It taught me so much about resilience, perception and ultimately, what I was capable of. From heading up Commercial Development in the entrepreneurial buzz of the Dragons’ Den to CEO of the beautifully creative studios of Anouska Hempel; I relentlessly worked my way up to being a trusted advisor to a high profile client list before I had my first ‘what the heck am I doing with my life?’ moment. In January this year, I was at a crossroads disguised as a dead-end; I mean who does the Advisor turn to for advice? Certainly not her client list!
I’d been so busy working that I’d forgotten the importance of having a solid support system and I already knew all too well that a lack of like-minded people in your life can have a disastrous domino effect so I put my high-profile career on hold and immediately went to work on my latest project: Building my tribe. My first stop was Escape the City where I joined 49 other inspirational individuals with a shared goal of building a startup. We spent 4 months creating, testing and launching our ideas into the public domain, turning to each other to celebrate the highs and picking each other up from the inevitable lows.

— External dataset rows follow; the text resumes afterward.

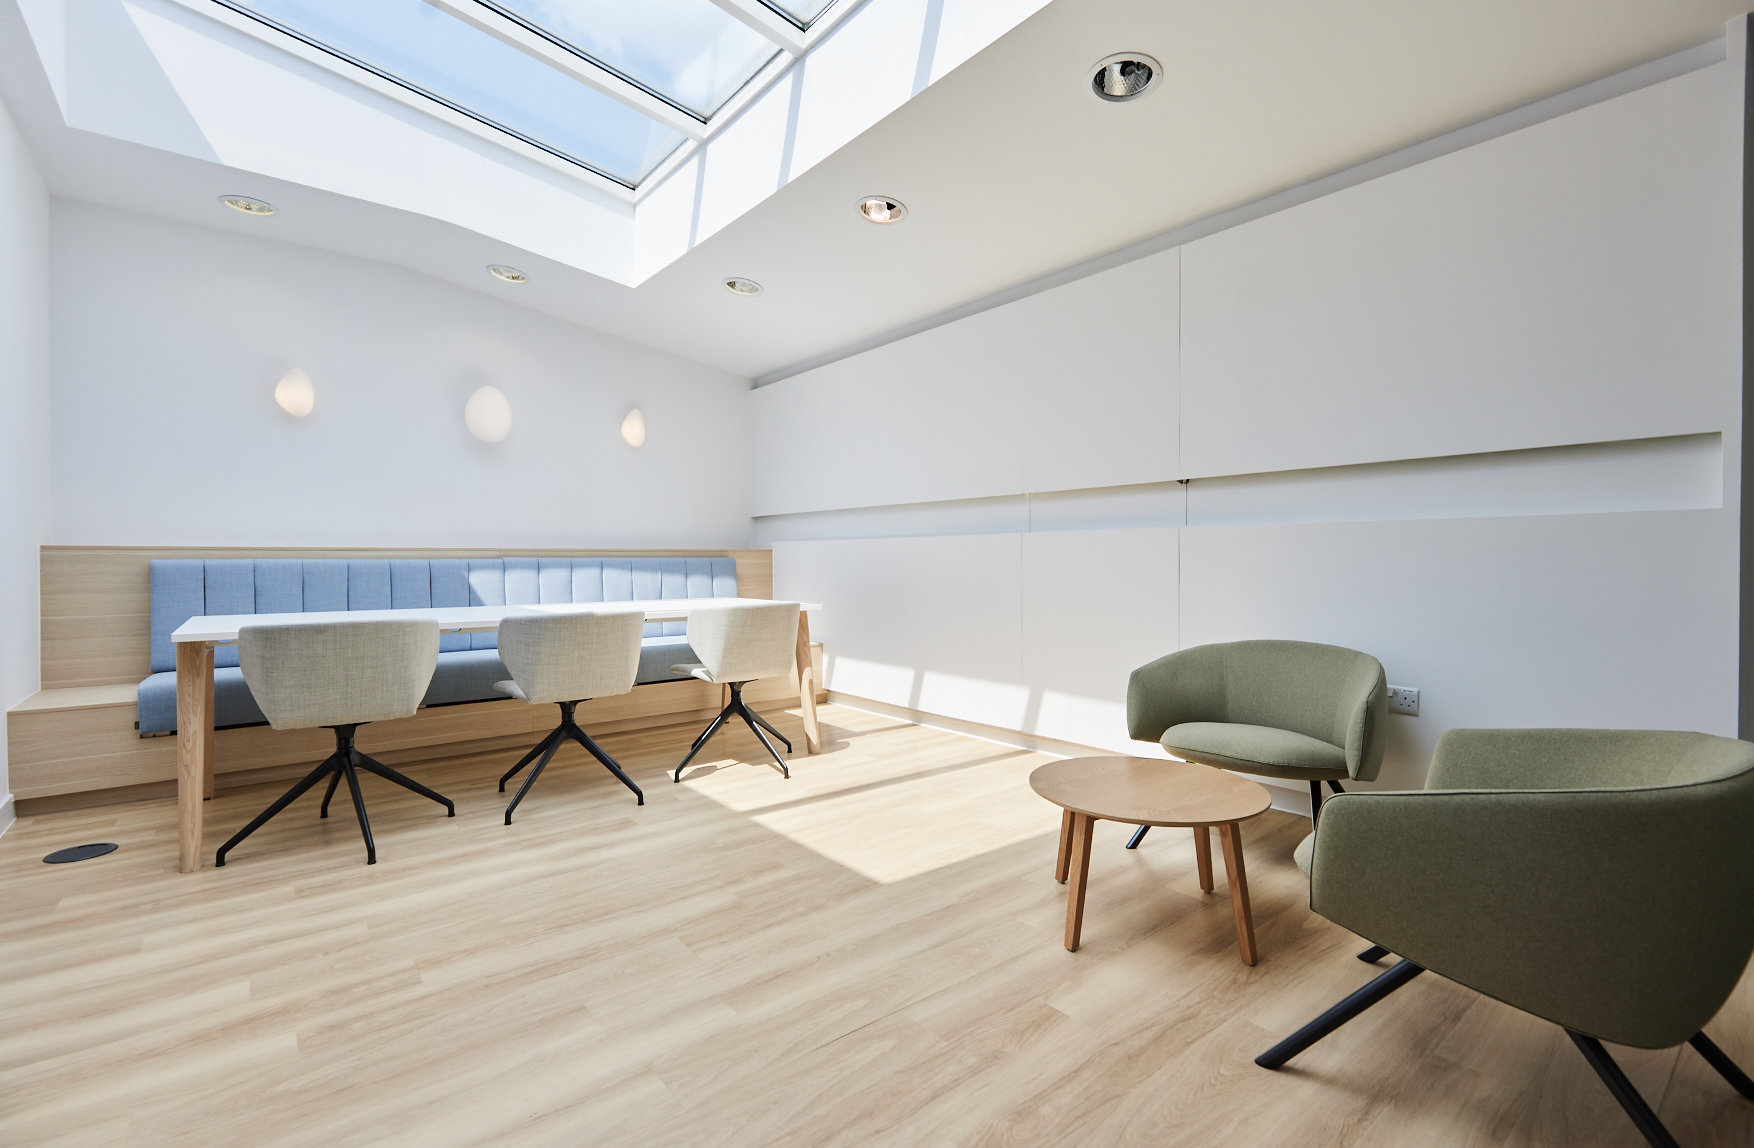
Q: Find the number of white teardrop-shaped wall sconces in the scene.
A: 3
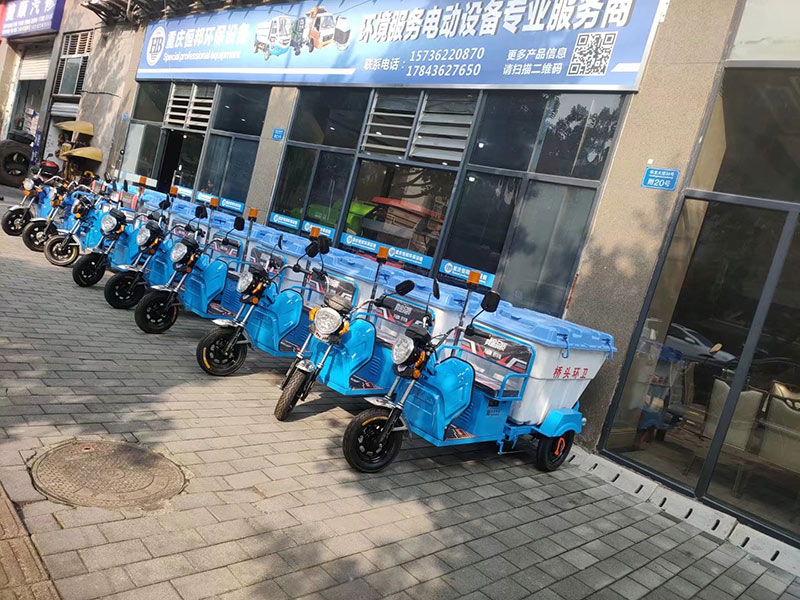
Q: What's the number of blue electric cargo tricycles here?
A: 9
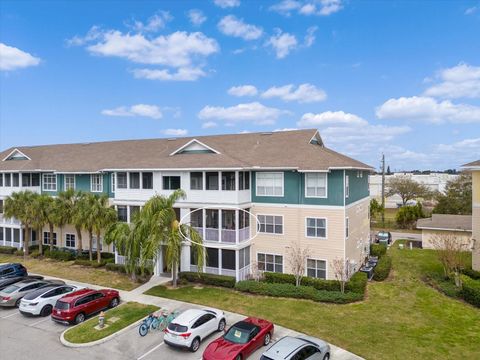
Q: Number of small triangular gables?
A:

I’ve been 6’2 since I turned 14 years old and although I’ve always projected complete confidence in my working life, I was always dealing with social anxiety behind the scenes. I struggled to find clothes, towered over my group of friends and worked in male dominated environment so I didn’t even know any other tall women who really understood where I was coming from. There didn’t seem to be anything which ticked the right boxes for me so I set about creating an online community for tall women in the hope that they would show up… and they didn’t let me down! It’s been just over 6 months since I created a TALL GUIDES twitter account, today the combined TALL GUIDES social media following sits at just under 10k. A (terrible!) holding page has turned into a dynamic online magazine and the private Facebook group has evolved to include offline events in London, Germany & the Netherlands. I’m proud to have created a place where we can connect, create and celebrate our difference. This random journey has had a positive impact not only my life but also on the lives of many other women and from not knowing any other tall women; we now know thousands of them all around the world!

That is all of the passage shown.